Assigned task
Transcribe each entry in full, and leave the images out.

Records

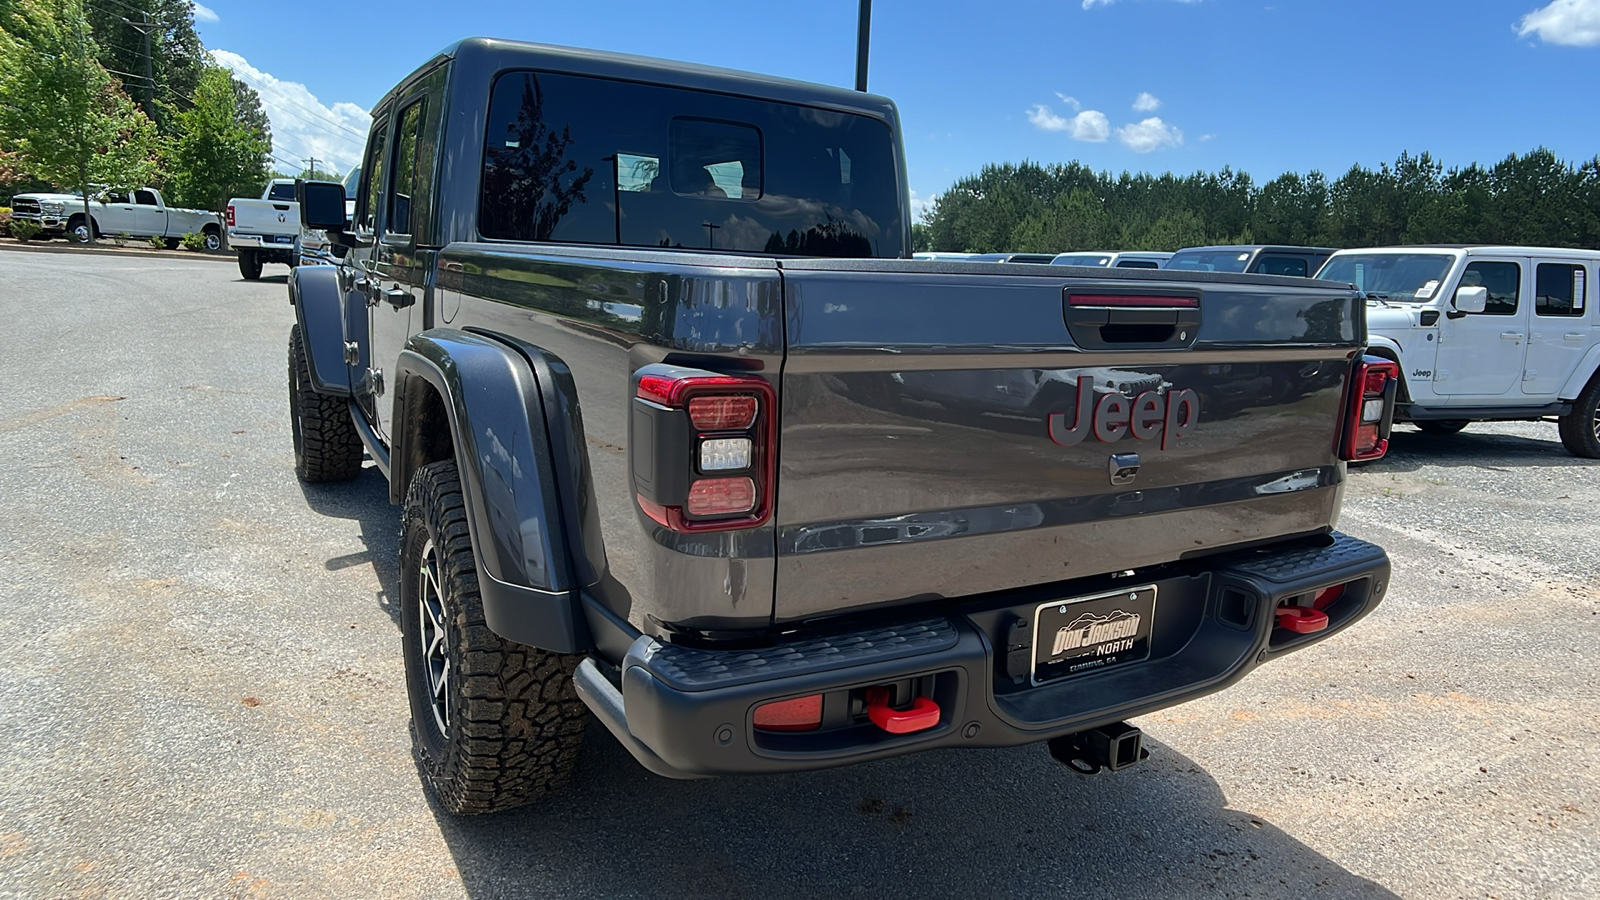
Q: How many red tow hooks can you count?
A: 2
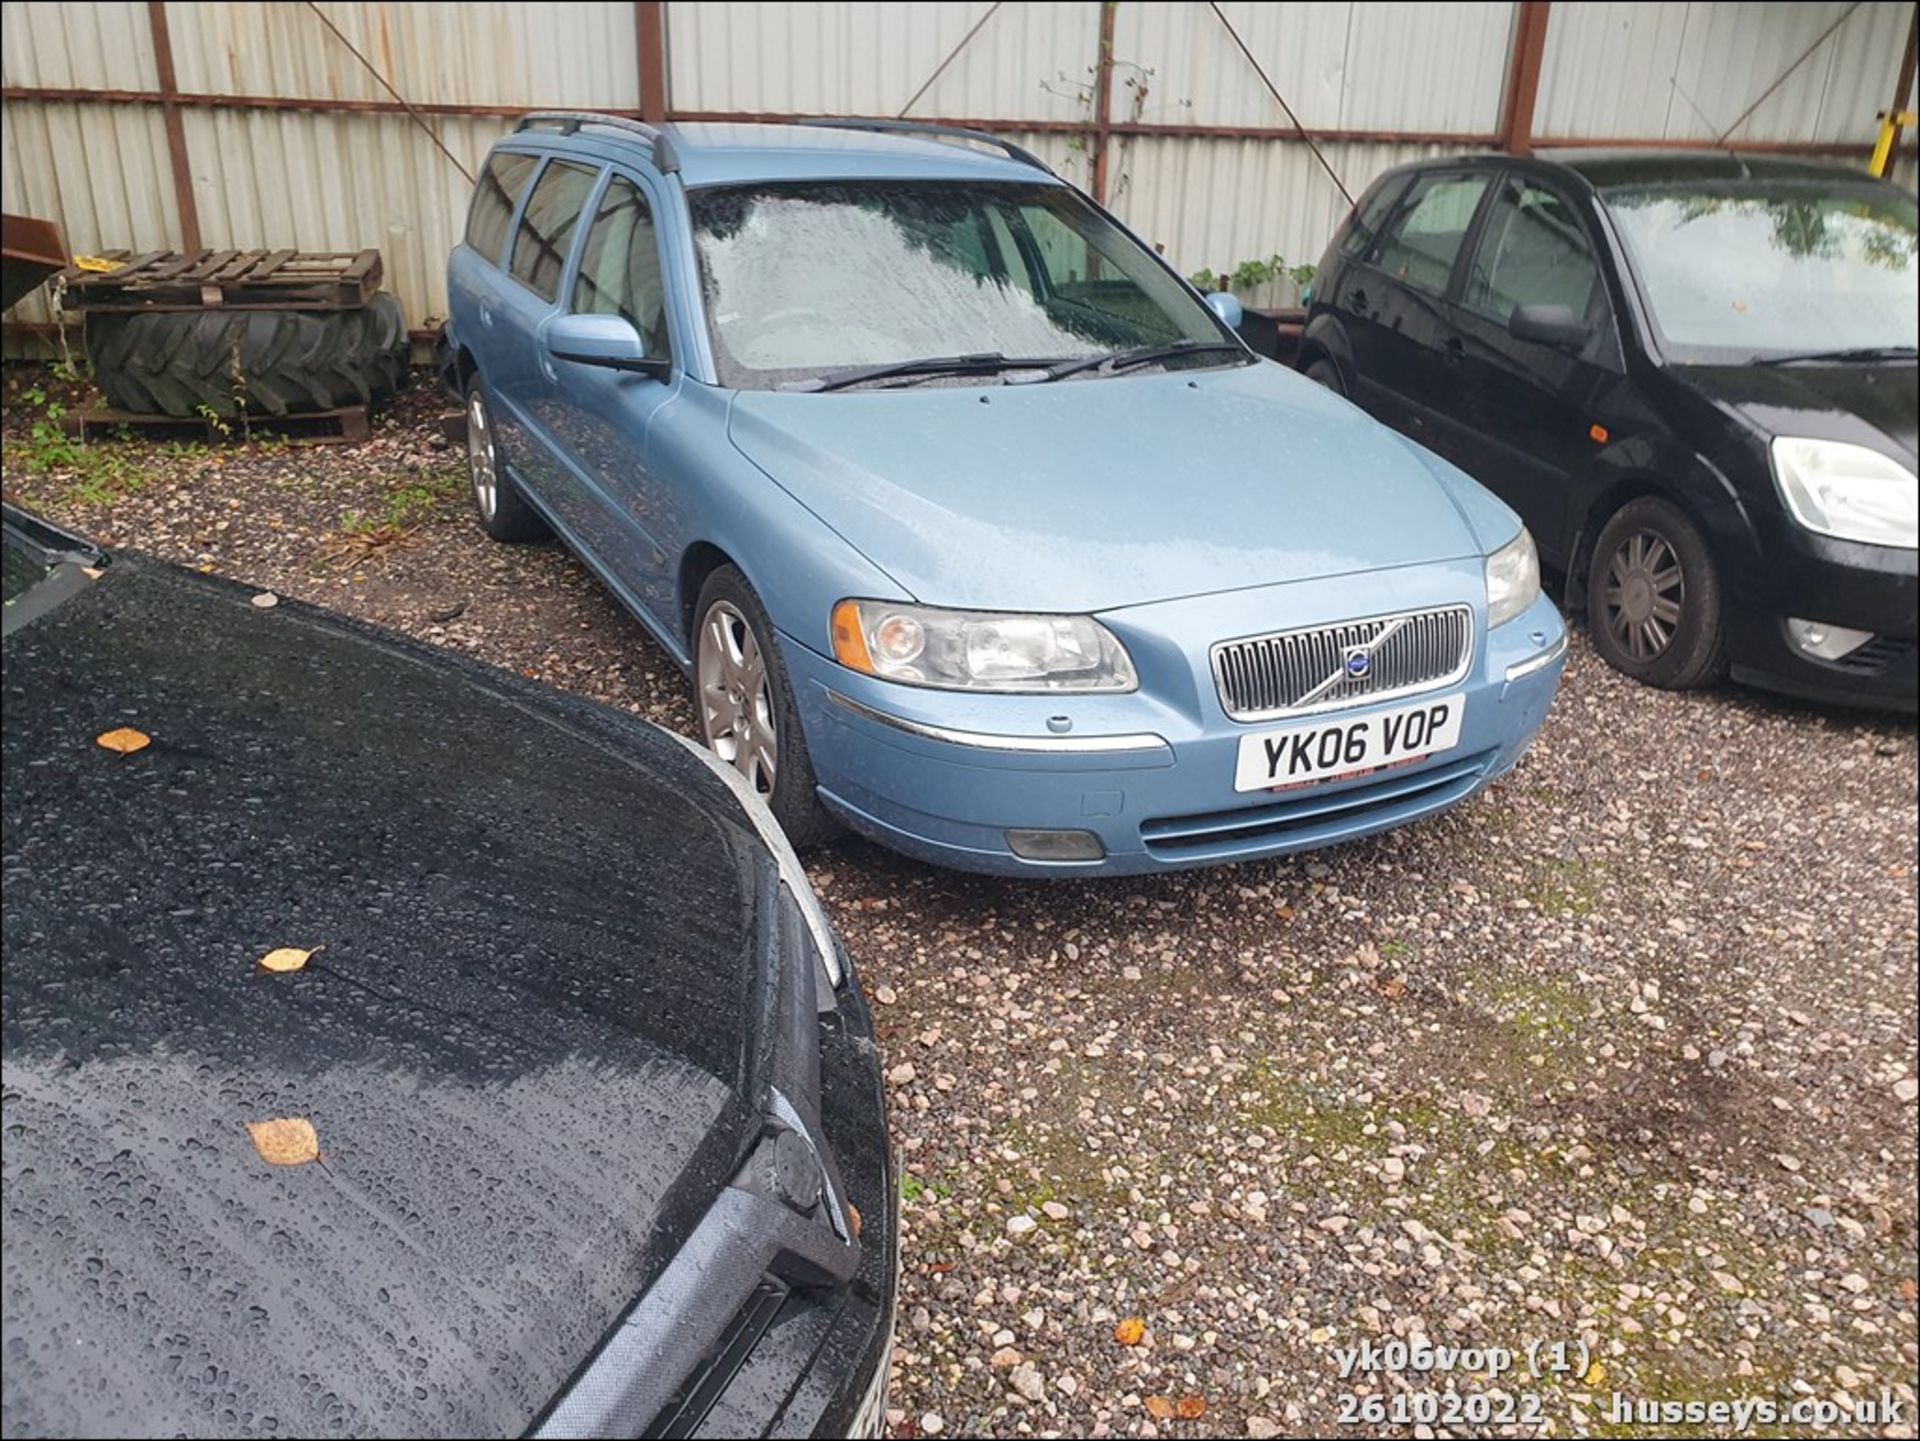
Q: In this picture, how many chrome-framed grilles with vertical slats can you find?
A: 1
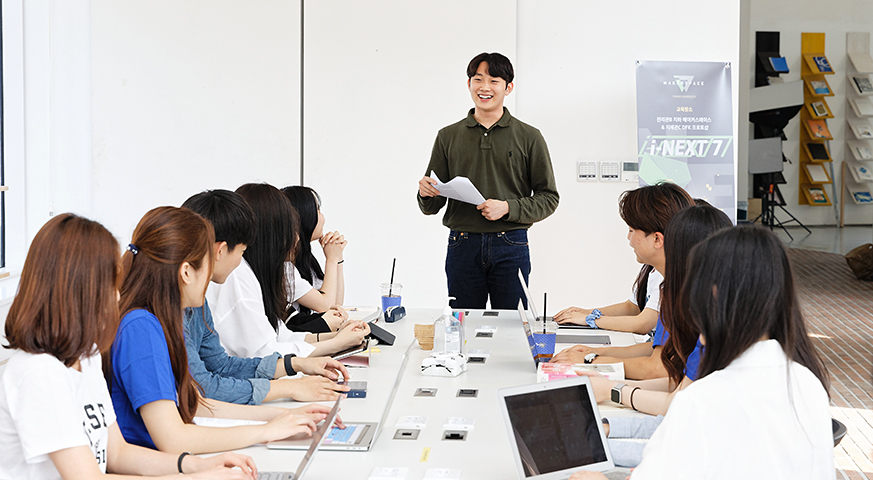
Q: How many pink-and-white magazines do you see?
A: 1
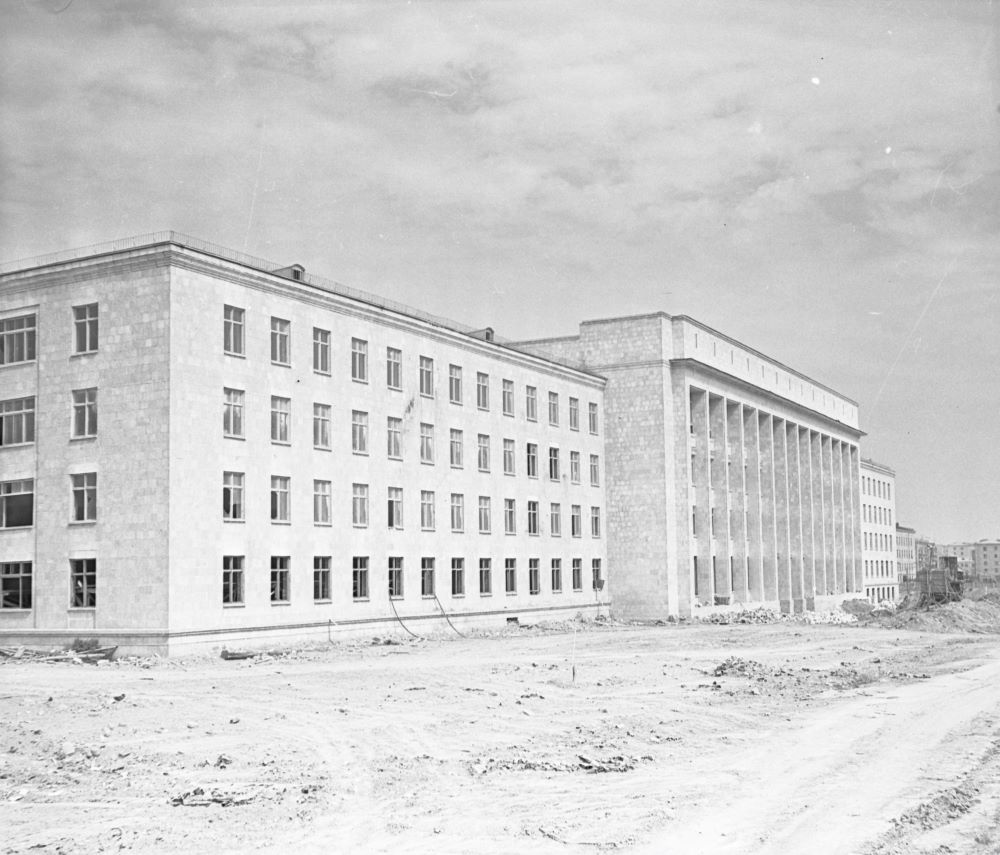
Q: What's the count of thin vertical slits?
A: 13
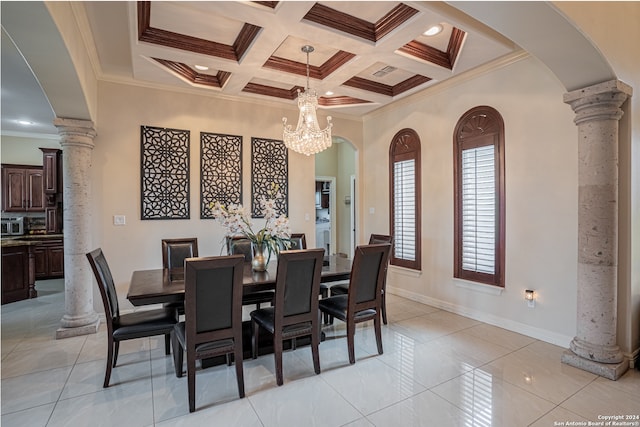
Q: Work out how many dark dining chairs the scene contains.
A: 8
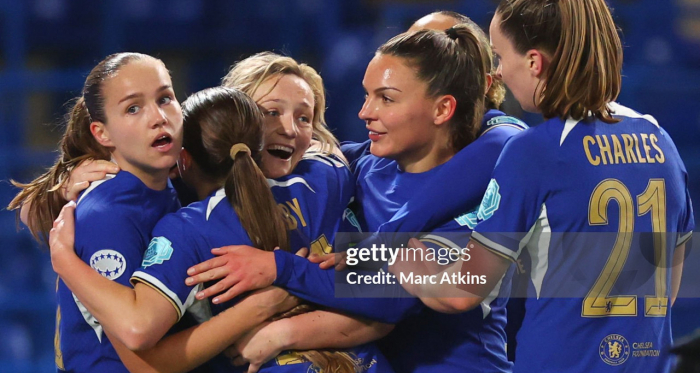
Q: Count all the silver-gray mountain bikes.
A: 0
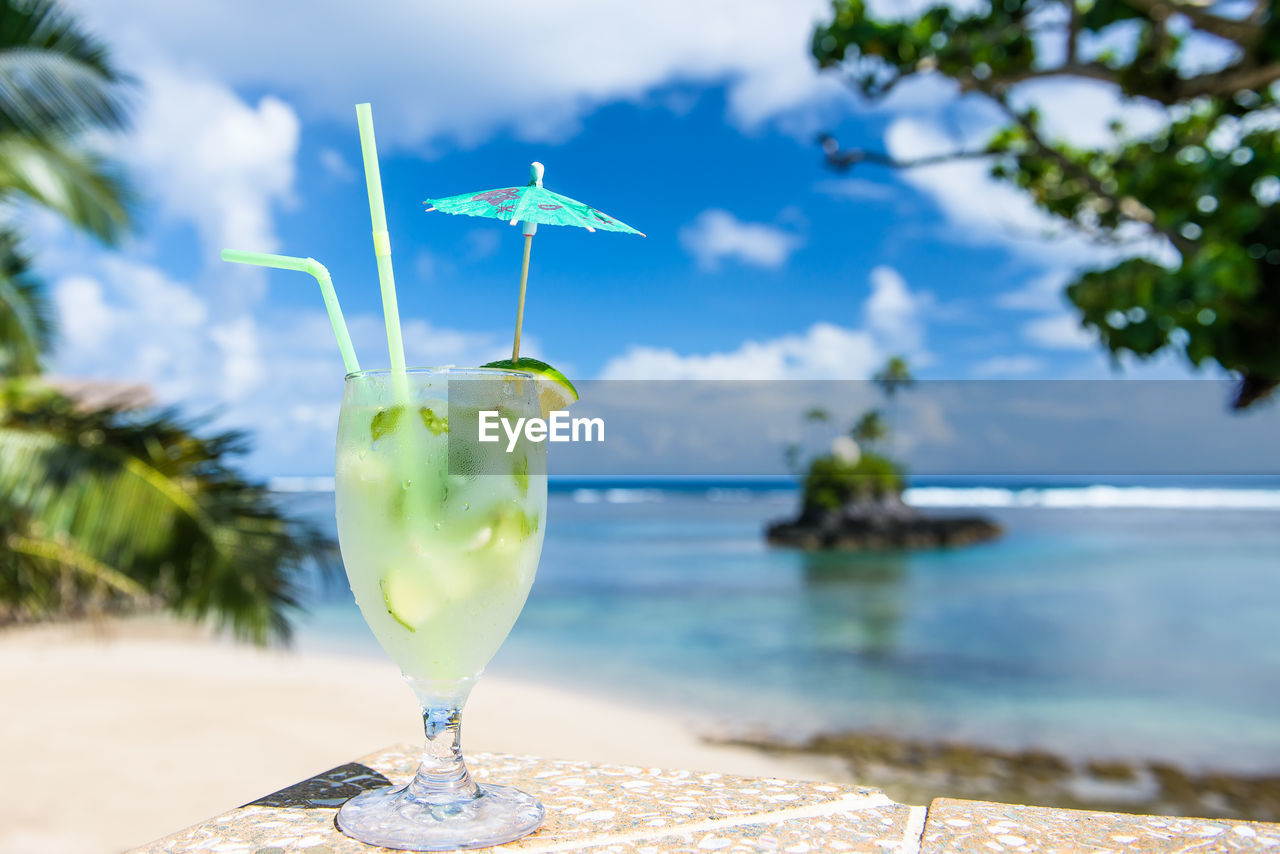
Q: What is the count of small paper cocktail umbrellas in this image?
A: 1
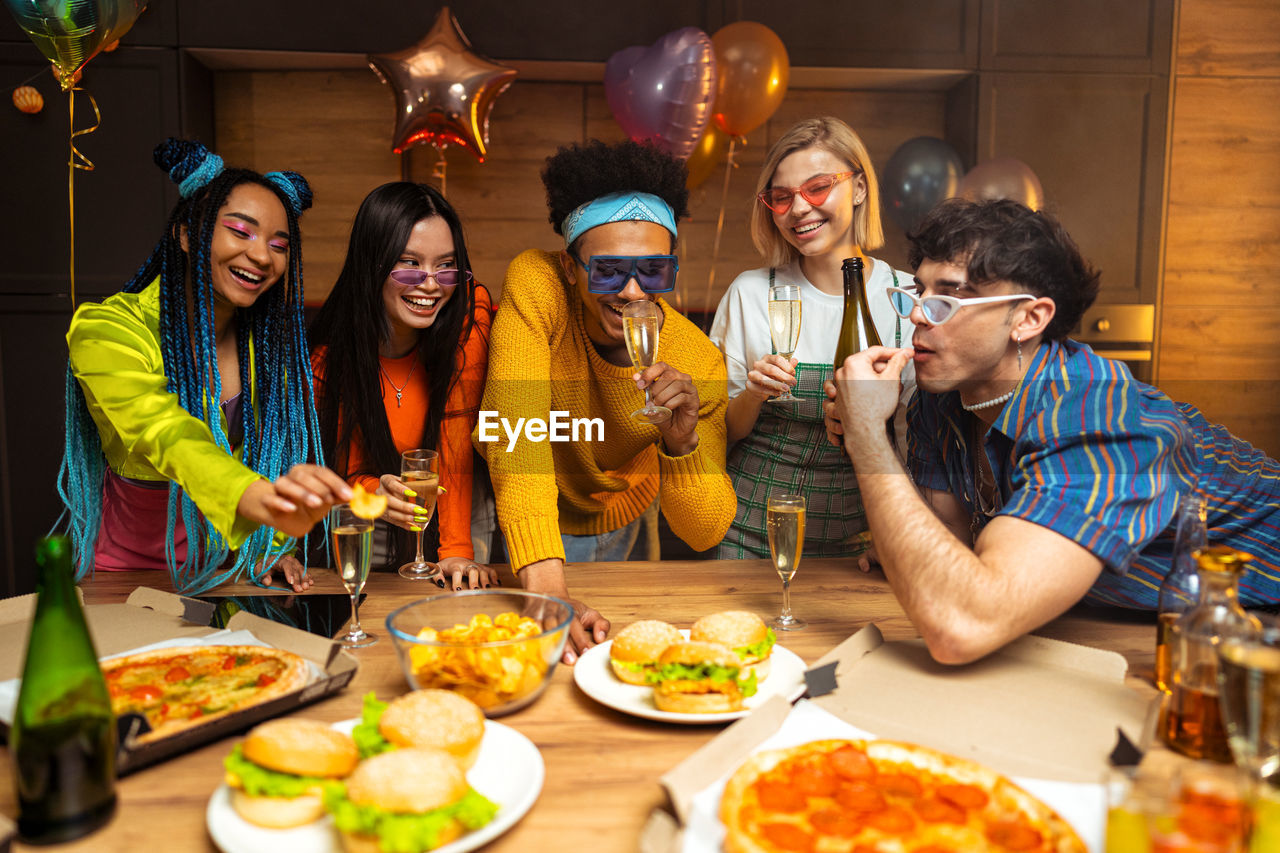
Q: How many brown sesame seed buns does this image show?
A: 6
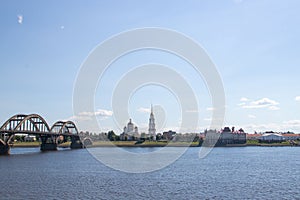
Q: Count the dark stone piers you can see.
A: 3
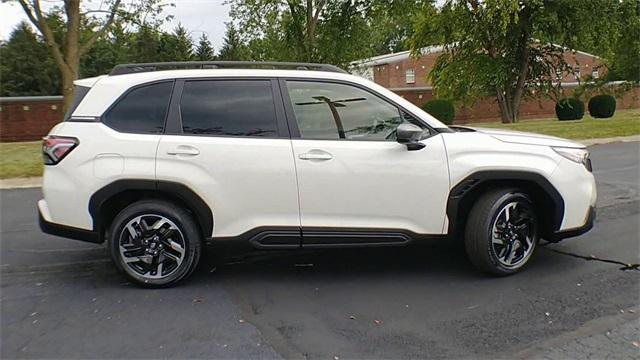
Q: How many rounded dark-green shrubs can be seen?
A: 3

Output for this exercise
Q: How many red tow hooks can you count?
A: 2
Q: In this picture, how many chrome-framed grilles with vertical slats can you find?
A: 1
Q: How many pink-and-white magazines do you see?
A: 1
Q: What's the count of thin vertical slits?
A: 13
Q: Work out how many dark dining chairs the scene contains.
A: 8
Q: Count all the silver-gray mountain bikes.
A: 0
Q: What is the count of small paper cocktail umbrellas in this image?
A: 1
Q: How many brown sesame seed buns does this image show?
A: 6
Q: Count the dark stone piers you can see.
A: 3
Q: How many rounded dark-green shrubs can be seen?
A: 3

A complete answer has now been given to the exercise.